Be it be any chatBot now, all chatbots need testing for its fundamental use that is conversational answering with certain level of details. The testing of a chatBot should be not just on NLP Tasks, such as question answering, information retireval, summarization and so on. But also on random test cases for working of chatBots such as BARD, chatGPT and so on. Why do we need independent task of chatBots to be tested? This is because you scored well on question answering, but chatBot is more than that. It’s not one question and one answer, this is a conversation and whole conversation can have multiple kinds of questions and multiple answers that can be generated in each run.

There can be two kinds of testing for chatBots

  1. Primary Testing, this is testing chat conversation with is the primary task of ChatBot.
  2. Secondary Testing, this is testing other NLP, CV tasks using chatBots such as testing TREC dataset using chatBot.

It is required to test chatBots in a more comprehensive way. It’s not about who have tested the chatBot, as Google published 80000 employees have tested its chatBot. But it is about what has been tested, what were the testcases, what was the accuracy of system, and why not make such datasets public to be tested by all chatBot to release its results. The subsidiary models that are tested can be presented too. So its not 80000 employees to blame for a error in its chatBot, but on missing protocols of first the development and then missing guidelines on testing, it seem like this only.

When a chatBot is tested with standard datasets for chatBot conversations one must provide answers that are Gold standard for this work.

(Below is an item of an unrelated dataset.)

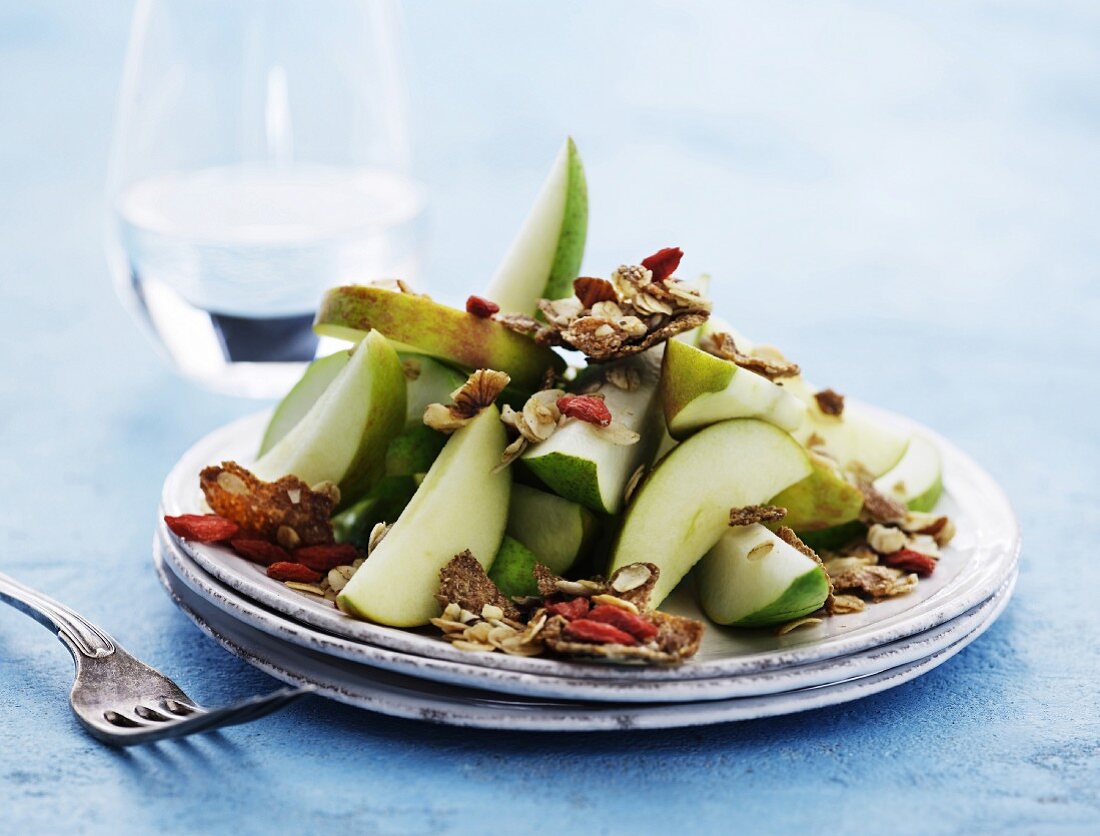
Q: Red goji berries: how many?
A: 11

Then the next step is to provide and compute the accuracy, precision and recall on these conversations. We need some baselines, we need some measures to test the systems so made. These systems are tested on secondary tasks, while the primary task is chat conversations.

The amount of manual efforts that has gone in building standards for translations, prompts, subsidiary testing on secondary tasks and editing data is enormous, so why not put some work in testing of chatBots with chats of all kinds, with Gold answers being provided in the dataset to be evaluated for conversations in chatBots. This is the way of doing primary testing, this can always be appended with secondary application testing where in chatBot is used on some tasks to solve traditional NLP problems.